When we succeed in catching up to Hagar, we spy her by “a spring of water in the wilderness..., the spring on the way to Shur” (Genesis 16:7). Shur, meaning 'wall,' meant the fortifications at Egypt's northeast border; it was a customary stop on the desert road between Canaan and Egypt.17 Instinctively or intentionally, Hagar is retreating from the land of Abram's promise toward the land of her birth: Egypt.18 (Though, if she could be given away so easily to a temporarily resident foreigner, does she really have any hope of a warm welcome in her native country?)  As for how far along she is on the road, this spring is described as “between Kadesh and Bered” (Genesis 16:14), and while we don't know where Bered is, Kadesh is the 'Spring of Judgment' where the eastern kings trounced the Amalekites, on the edge of the Sinai desert (Genesis 14:7).
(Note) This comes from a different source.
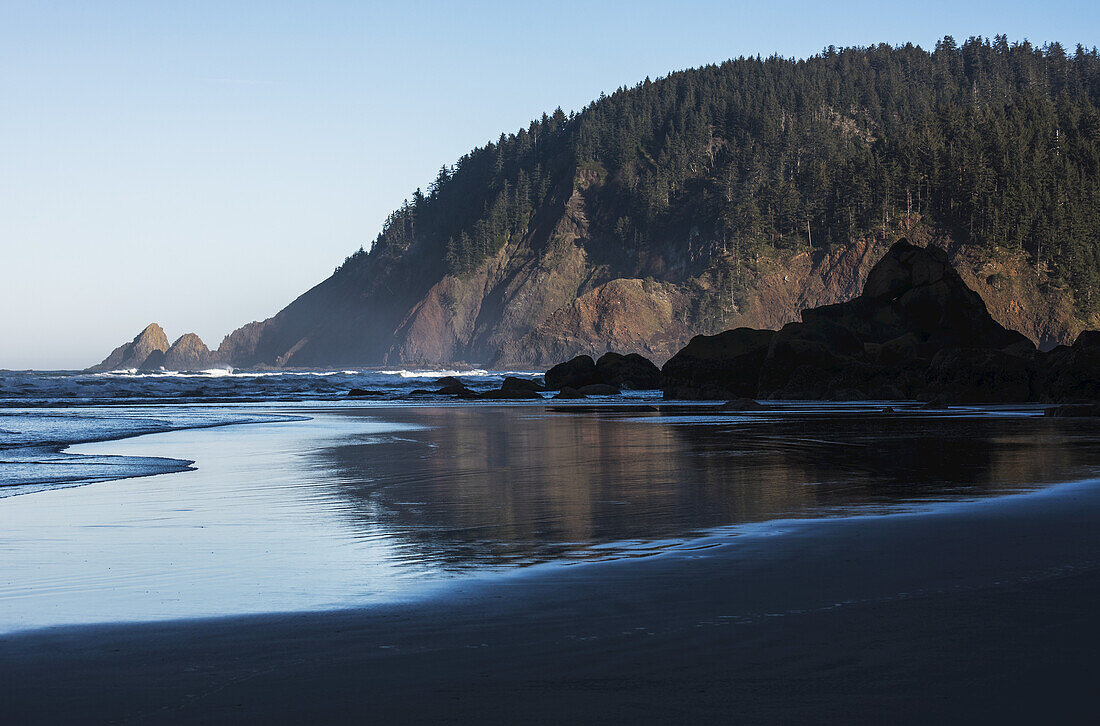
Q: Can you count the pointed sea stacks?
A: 2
This is already several days' journey from where Abram was encamped, which journey in Hagar's condition testifies to her tenacity and skill in navigating.19 And along the way, though Genesis says nothing about it, many have supposed that during her trek Hagar surely “entreated God to take pity on her”20 – though what god she would've chosen to call on is an interesting question.
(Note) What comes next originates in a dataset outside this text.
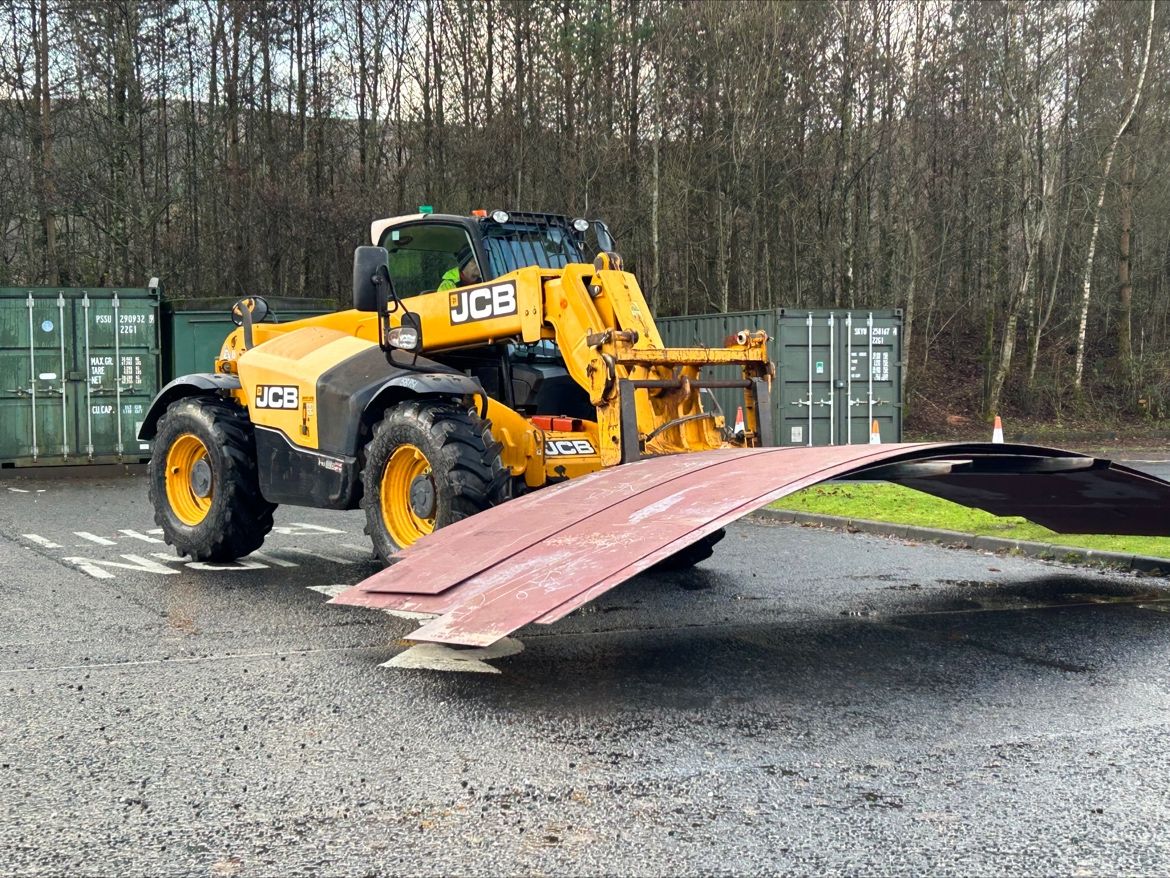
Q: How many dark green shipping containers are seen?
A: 3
While Hagar's resting at the spring to catch her breath and haul up a drink of precious fresh water, she isn't left to herself; a stranger comes, apparently a fellow traveler also seeking water and a travel break, and the man strikes up a conversation with this lone woman. Female, pregnant, vulnerable, isolated, and now approached by an unfamiliar man in the middle of nowhere... One can't imagine she feels wholly safe in this scenario. But we know what Hagar doesn't: that this stranger isn't a man at all, but a messenger from above, “the Angel of the LORD (Genesis 16:7). This is the first time the Bible uses the word 'angel,' and he represents the LORD, God Most High, while walking and talking on the earthly plane. The same LORD who seemed silent when Sarai suggested surrogacy has now “sought Hagar out and found her”21 – one ancient reader suggested that this should make us “recognize the virtue of Hagar and also to realize that she is not despicable, since an angel converses with her and displays an interest in her that is not idle.”22

What's the first word to come out of the heavenly messenger's mouth? “Hagar” (Genesis 16:8). For the first time, her name appears in dialogue – Pharaoh hasn't used it, Abram hasn't, Sarai hasn't, but this Angel will; he calls her by her name. I've heard it said that in all the ancient writings of the Middle East, this is the one and only time where a heavenly being ever addresses a woman by name.23 Hagar is known, first and foremost, as a person  and known so by heaven, if not by earth. In just a moment, though, the Angel adds a title: “maidservant of Sarai” (Genesis 16:8). It might be a subtle hint that Hagar's flight has been misguided, that she's still Sarai's maidservant, she's in the wrong place.24 Now, unless Hagar had this info tattooed on her face or something, Hagar sees that this is no chance encounter with a mere fellow traveler. Short of jumping to a preternatural assumption, she has to assume Abram has hired a bounty hunter.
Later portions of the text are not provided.